* **Task details**
Leave out the pictures and print the records below exactly.

Stored data entries
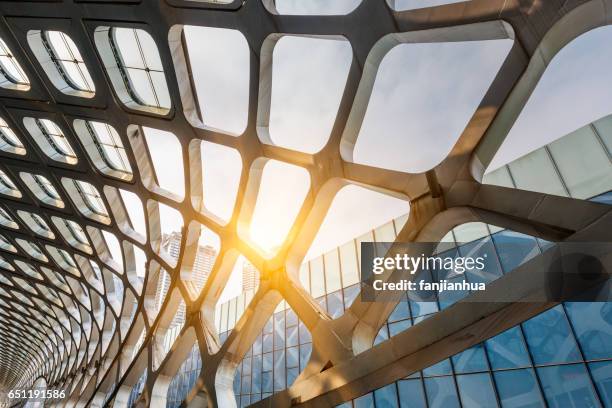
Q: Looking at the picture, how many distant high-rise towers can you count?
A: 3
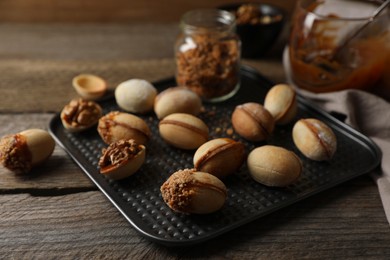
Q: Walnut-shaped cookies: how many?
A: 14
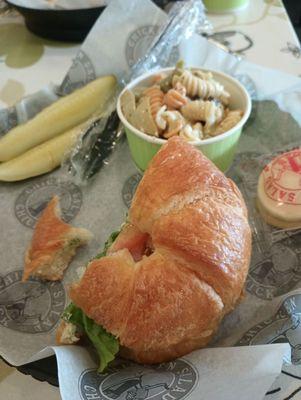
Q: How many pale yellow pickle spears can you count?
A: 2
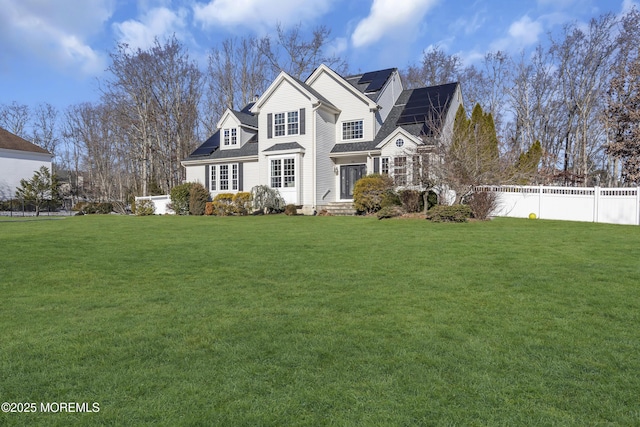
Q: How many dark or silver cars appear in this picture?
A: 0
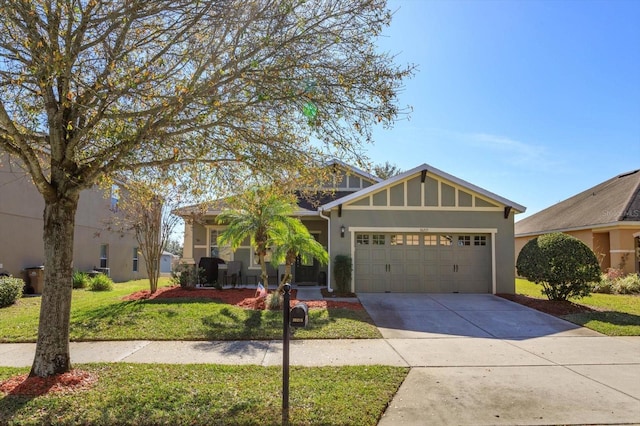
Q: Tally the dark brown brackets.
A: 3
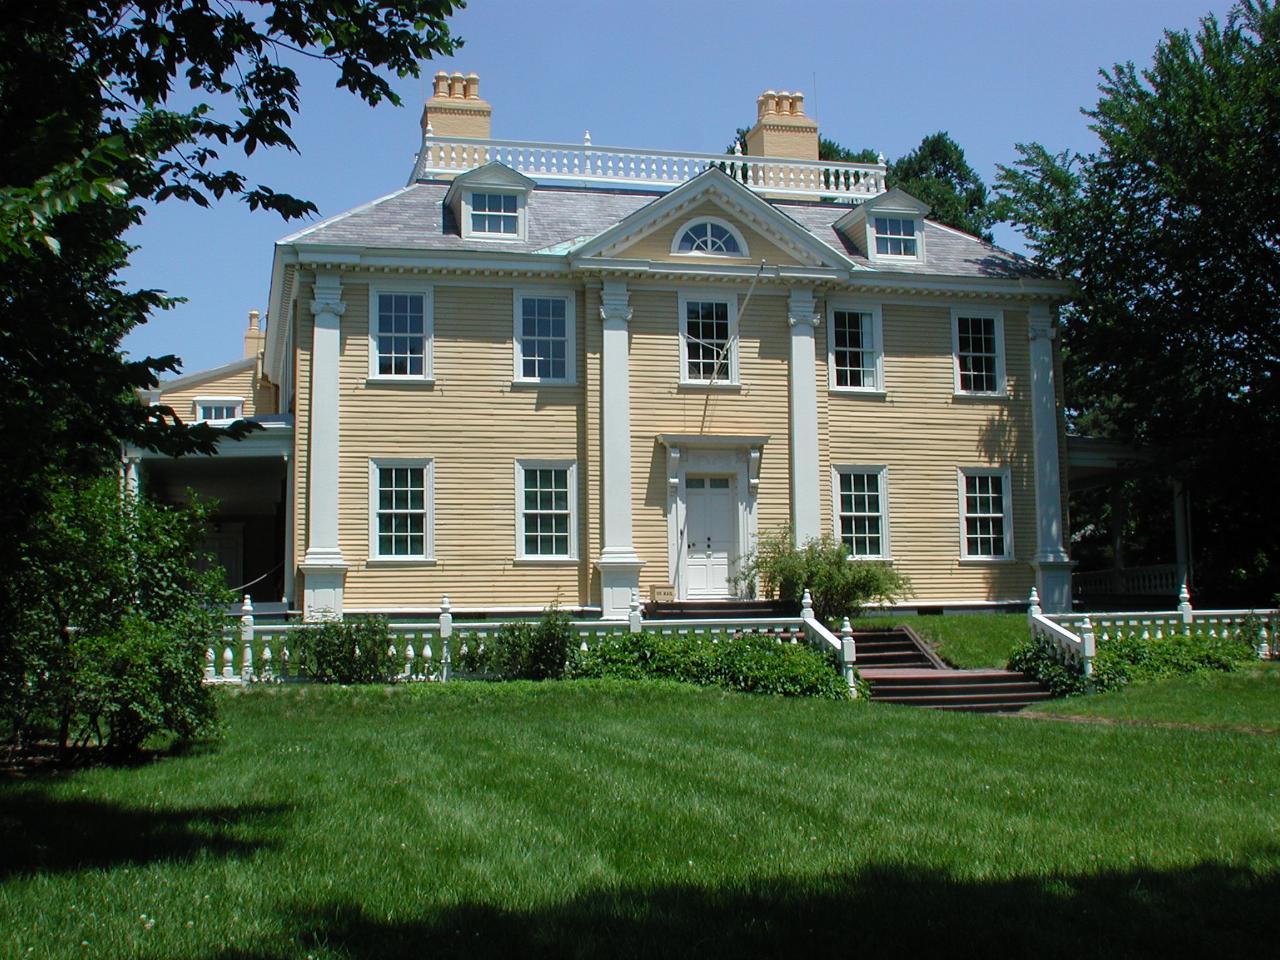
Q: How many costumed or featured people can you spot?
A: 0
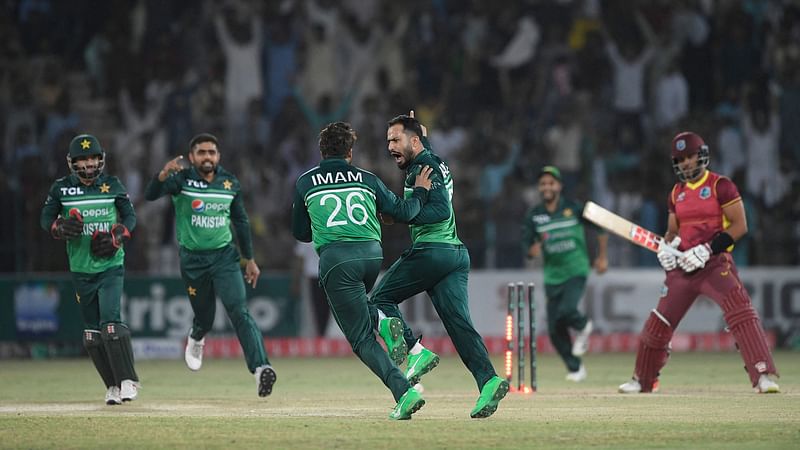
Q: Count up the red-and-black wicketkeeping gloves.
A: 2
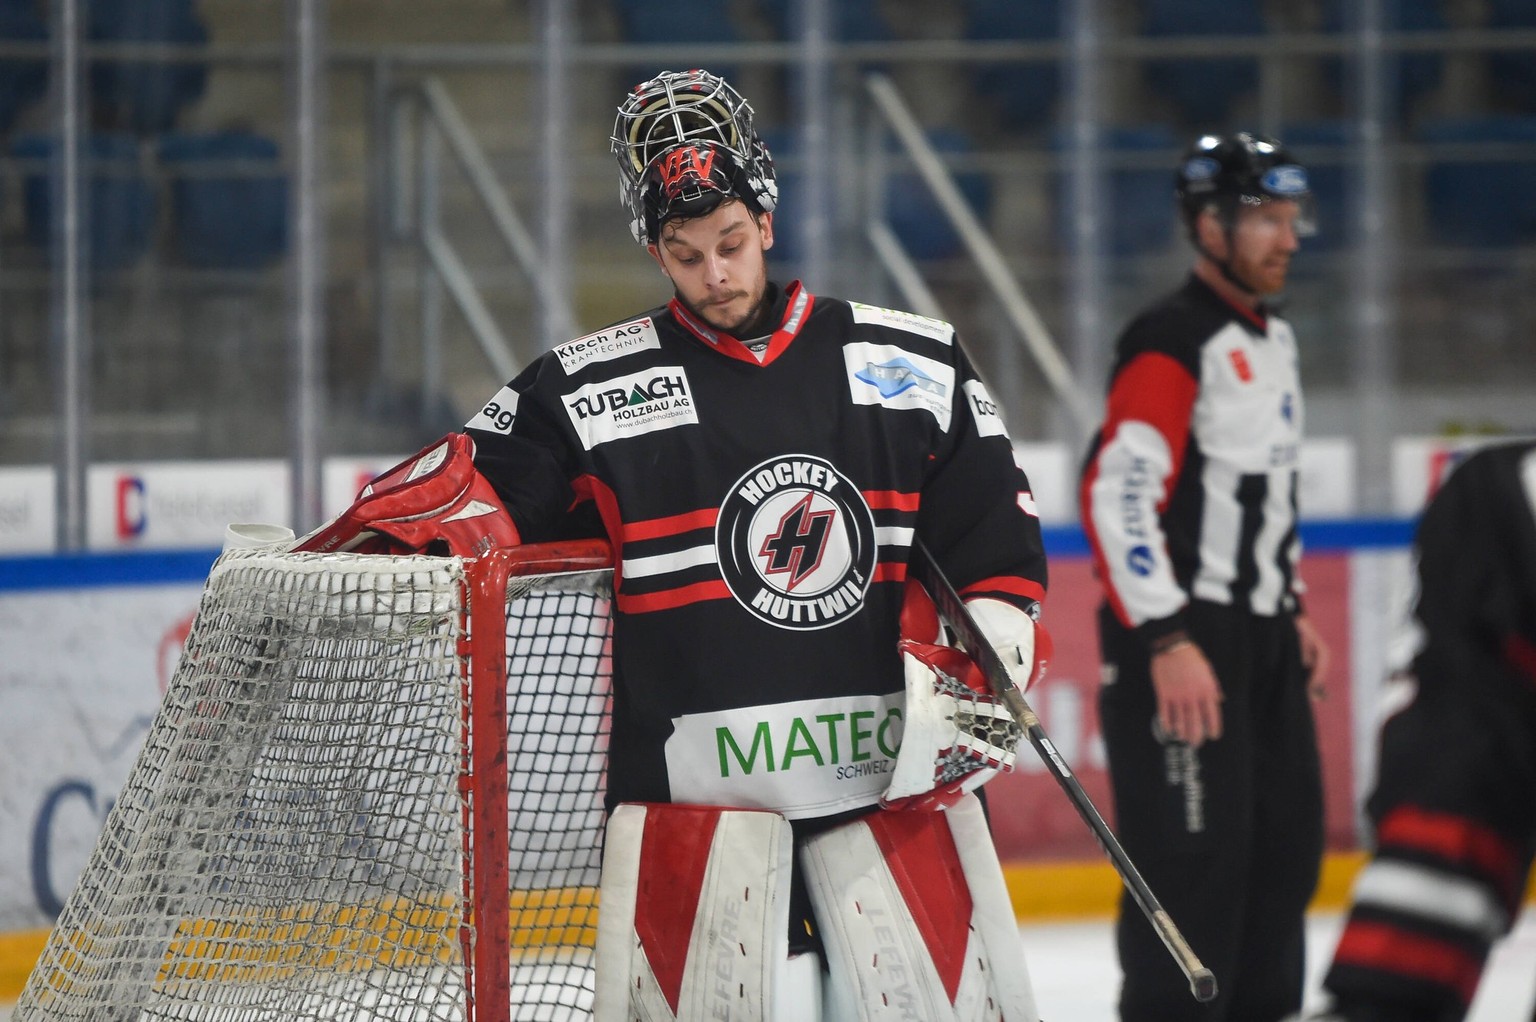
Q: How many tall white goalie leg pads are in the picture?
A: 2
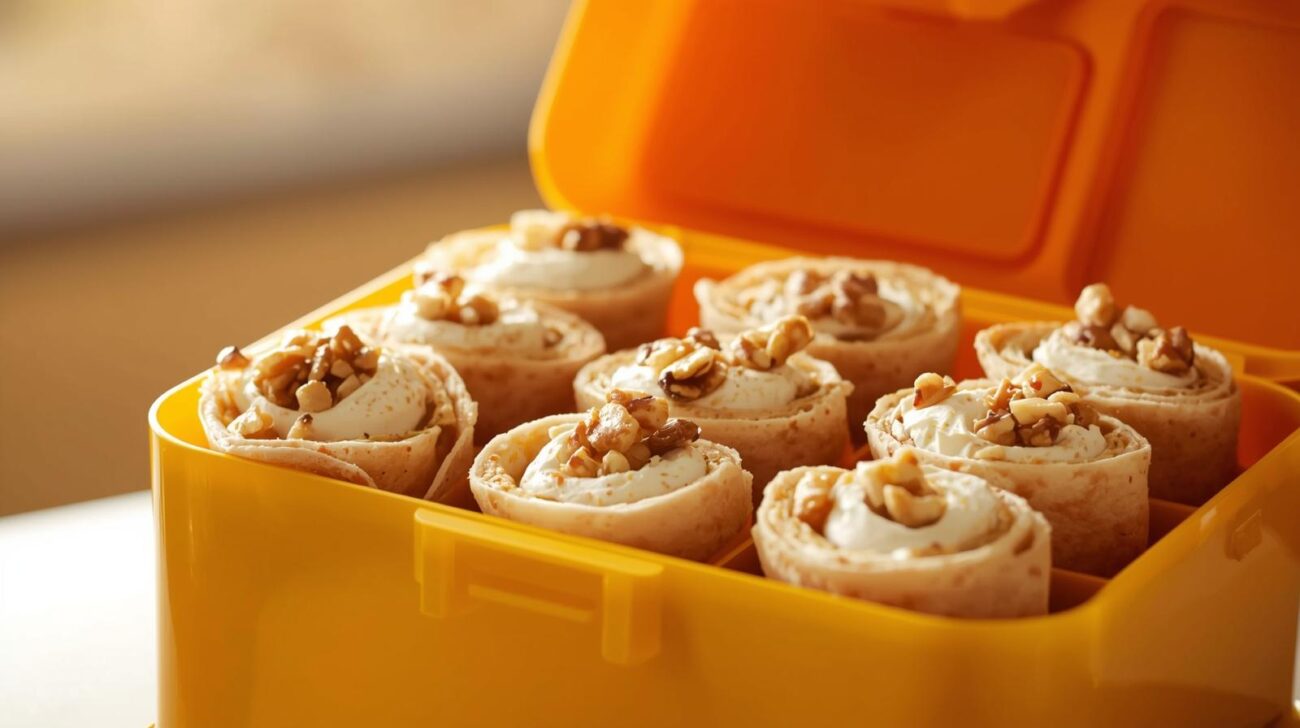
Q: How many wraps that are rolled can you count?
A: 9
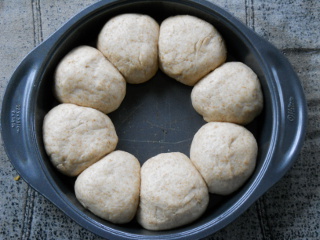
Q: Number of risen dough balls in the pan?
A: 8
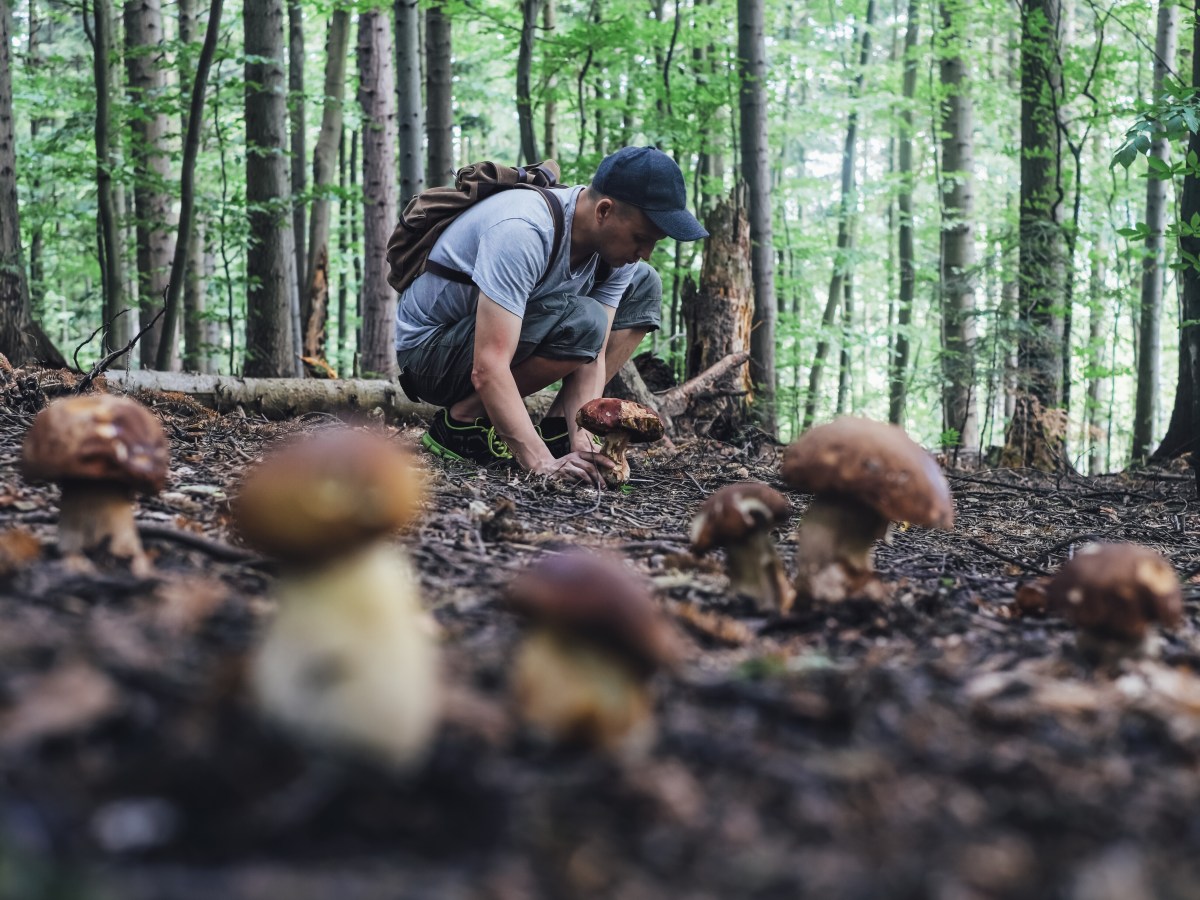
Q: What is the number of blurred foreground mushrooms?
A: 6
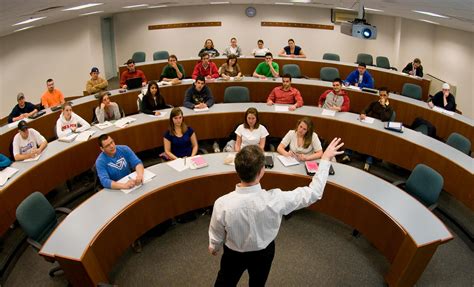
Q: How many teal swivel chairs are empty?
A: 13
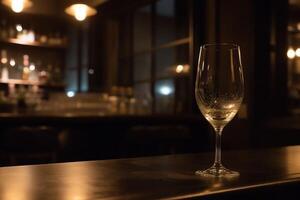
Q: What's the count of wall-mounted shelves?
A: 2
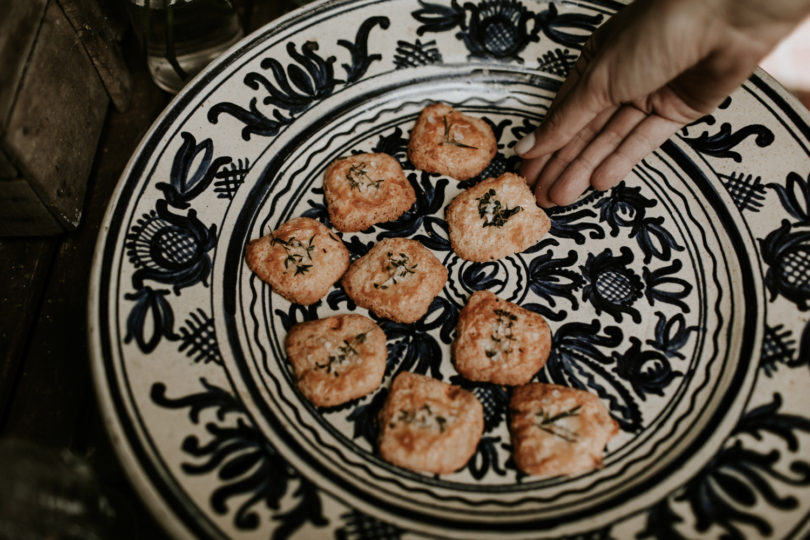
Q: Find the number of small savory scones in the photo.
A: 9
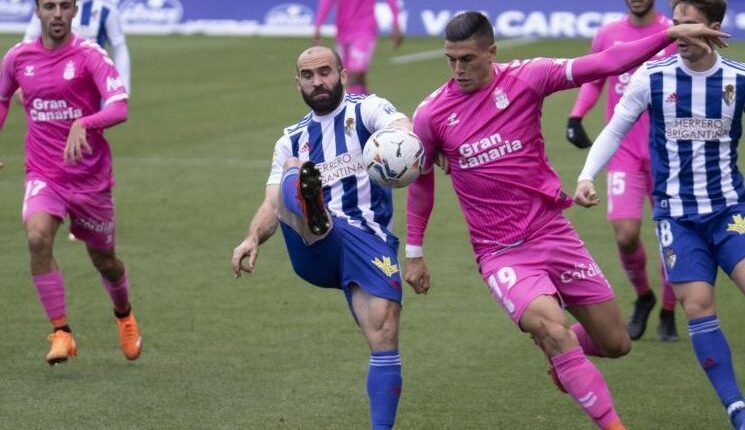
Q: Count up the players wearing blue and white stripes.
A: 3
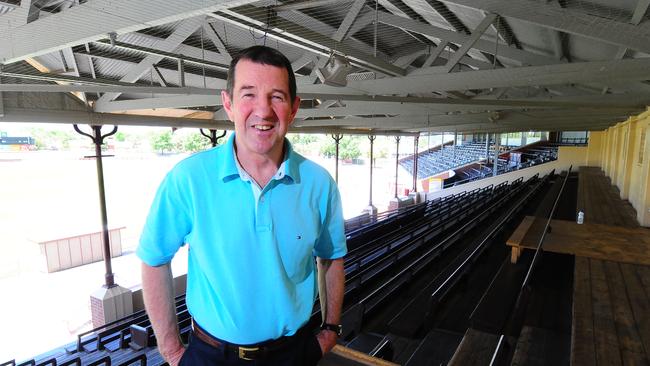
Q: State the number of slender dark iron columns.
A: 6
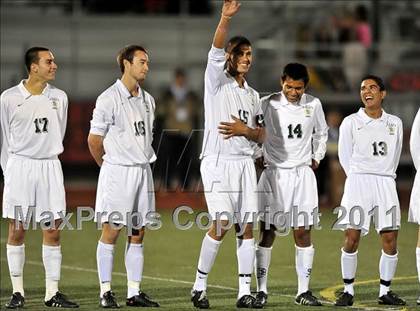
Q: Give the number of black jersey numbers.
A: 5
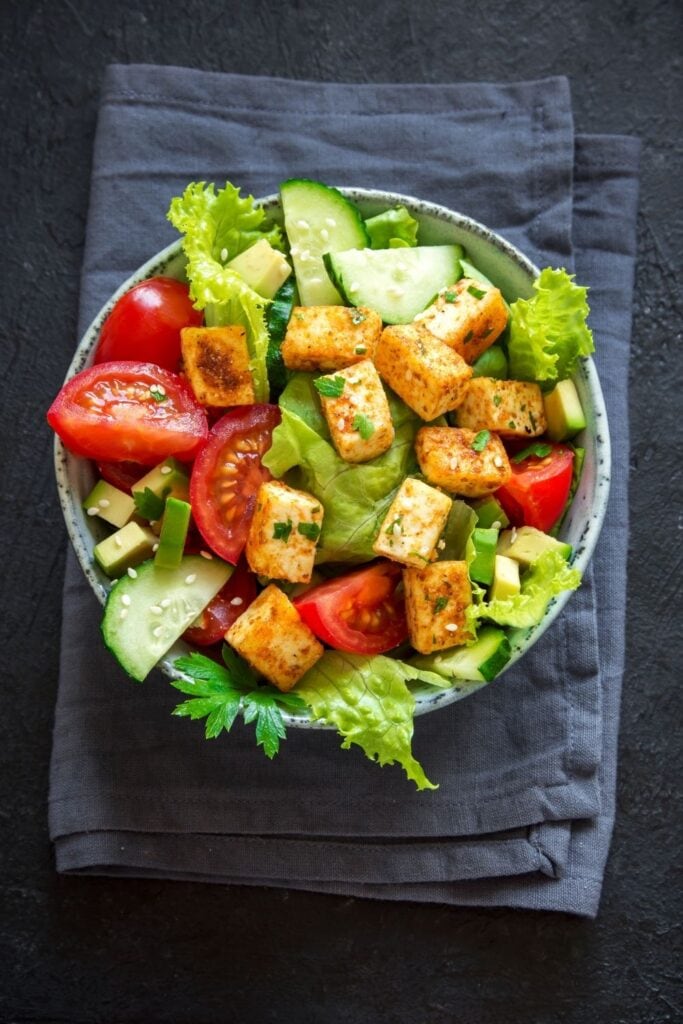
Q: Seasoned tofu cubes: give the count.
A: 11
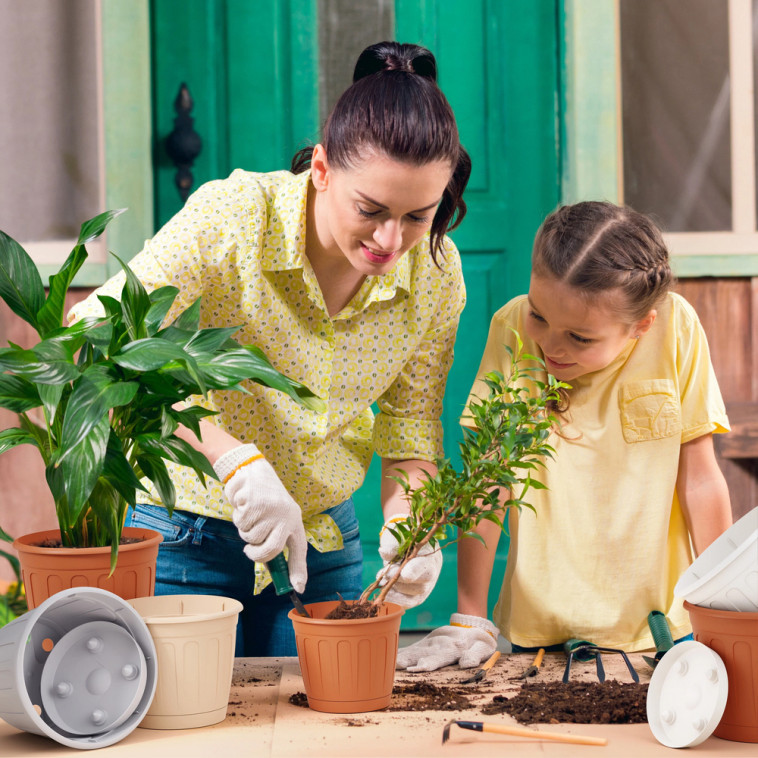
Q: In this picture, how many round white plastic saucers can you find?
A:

* **Reply to the task**
Q: Looking at the picture, how many distant high-rise towers can you count?
A: 3
Q: Walnut-shaped cookies: how many?
A: 14
Q: How many pale yellow pickle spears can you count?
A: 2
Q: How many dark or silver cars appear in this picture?
A: 0
Q: Tally the dark brown brackets.
A: 3
Q: How many costumed or featured people can you spot?
A: 0
Q: Count up the red-and-black wicketkeeping gloves.
A: 2
Q: How many tall white goalie leg pads are in the picture?
A: 2
Q: How many wraps that are rolled can you count?
A: 9
Q: Number of risen dough balls in the pan?
A: 8
Q: What is the number of blurred foreground mushrooms?
A: 6
Q: How many teal swivel chairs are empty?
A: 13
Q: What's the count of wall-mounted shelves?
A: 2
Q: Find the number of small savory scones in the photo.
A: 9
Q: Count up the players wearing blue and white stripes.
A: 3
Q: State the number of slender dark iron columns.
A: 6
Q: Give the number of black jersey numbers.
A: 5
Q: Seasoned tofu cubes: give the count.
A: 11
Q: In this picture, how many round white plastic saucers can you find?
A:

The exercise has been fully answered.